すぐそばの陛下は、前を見たままで答えた。
「あんな場所で、何かあったらどうする?」
「王宮の庭で何かあるわけないじゃない」
「そなたの嫌いな虫や蛇が現れる場所で眠れるのか?」
「うっ……虫除けの、何かがあれば……」
「……」
「虫除けできるもの、陛下なら知ってるんでしょ? 何か知らない?」
陛下の首に腕をかけて、うんうんと訴えても答えてくれない。
ウンともスンとも言わないってことは、絶対に知ってるはず。
「絶対知ってるでしょ。ね、何なの? 教えてよ! どうして教えてくれないの!」
「……そなたには絶対に使わせぬ。使い方を誤れば、人に害を及ぼすものだ」
静かな陛下の声には重々しさがあり、薬草のようなものらしいと推測した。人に害を及ぼすということは、自分だけではおさまらないかもってことなのかも?
でも、知らないと余計に危ないと思うんだけどな。
「そういうことは、ちゃんと説明してくれれば、いくら私でも簡単に使おうとしたりしないわよ」
陛下が言い渋るということは、割と危険なものなのかもしれない。
自分でちゃんと調べることにしよう。
火打石も打てば火が出ると思ってたけどそうじゃなかったし。
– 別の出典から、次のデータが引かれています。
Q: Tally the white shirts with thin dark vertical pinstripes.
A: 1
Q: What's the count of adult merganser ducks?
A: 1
何事も簡単にできると甘くみてはいけないらしい。
どこの世界でも一人暮らしは大変みたい。
「どうして、独り暮らしのお試し、などと……」
陛下の小さな呟きは、私にだけ聞こえた。
だから、私はこっそりと陛下の耳元に話しかけた。
「陛下も、一人で暮らしてみたいって思ったこと、ない?」
ぴくっと反応したようだけど、陛下は黙って私を抱えたまま歩いて行く。
返事をしないけど、ちゃんと話は聞いてくれているらしい。
「一人ぼっちになりたいわけじゃないのよ? 一人で暮らせるか試したかっただけで」
「一人で暮らす必要などない」
短く言い放つ陛下は少し苛々しているみたいだった。
そりゃ一人で暮らす必要がなければいいけど、備えあれば憂いなし、よ。災厄は忘れたころにやってくるものなんだから。
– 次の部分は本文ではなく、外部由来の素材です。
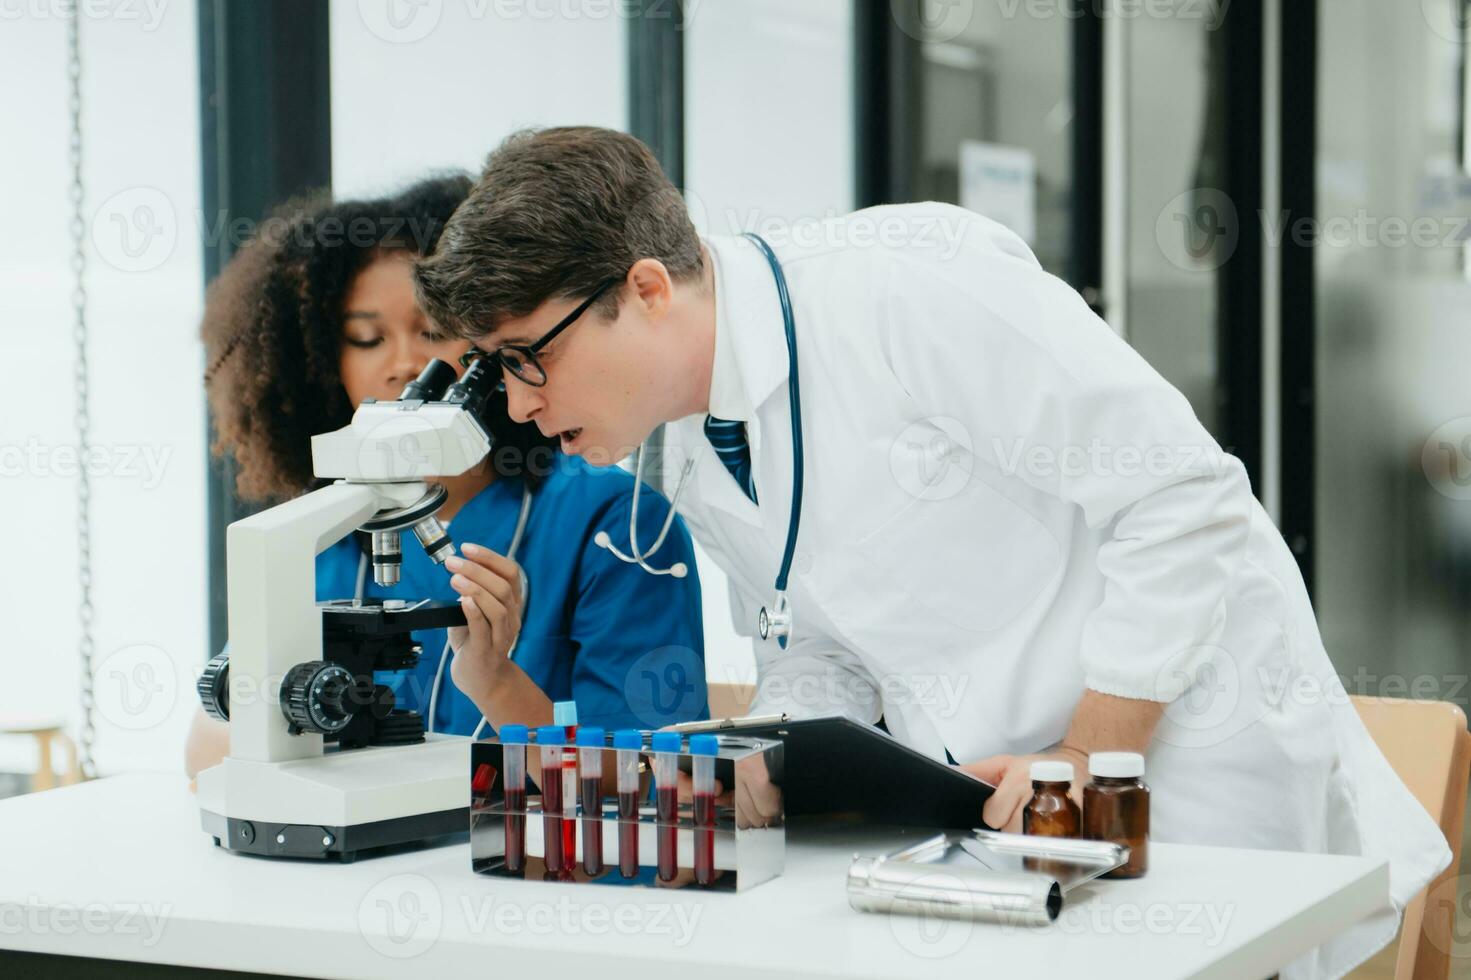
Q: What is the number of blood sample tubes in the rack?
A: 7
私は目を閉じて陛下の首元に顔を埋めた。それが陛下へ甘えるような仕草になってしまったのは、我ながらちょっと不安だったんだろう。
そんな私の感情を読み取ったかのように、陛下の手が慰めるように背中を撫でる。陛下の手は大きくて。そうされるのは、とても心地よくて。
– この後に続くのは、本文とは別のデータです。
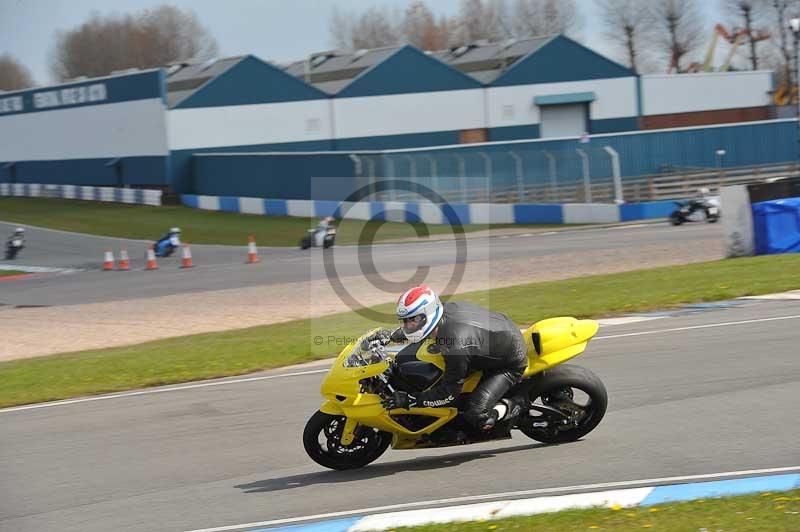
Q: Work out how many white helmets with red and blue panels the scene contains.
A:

そうしてしばらく宥められた後、私は明るい口調で陛下に問いかけた。
「陛下は料理も作れるの?」
「作れる」
陛下の作る料理って一体どんなものなんだろうと結構何でもこなす陛下に感心しながら、私は陛下に連れられ食事の間へと向かった。
こうして私の独り暮らしのお試しは、失敗に終わったのだった。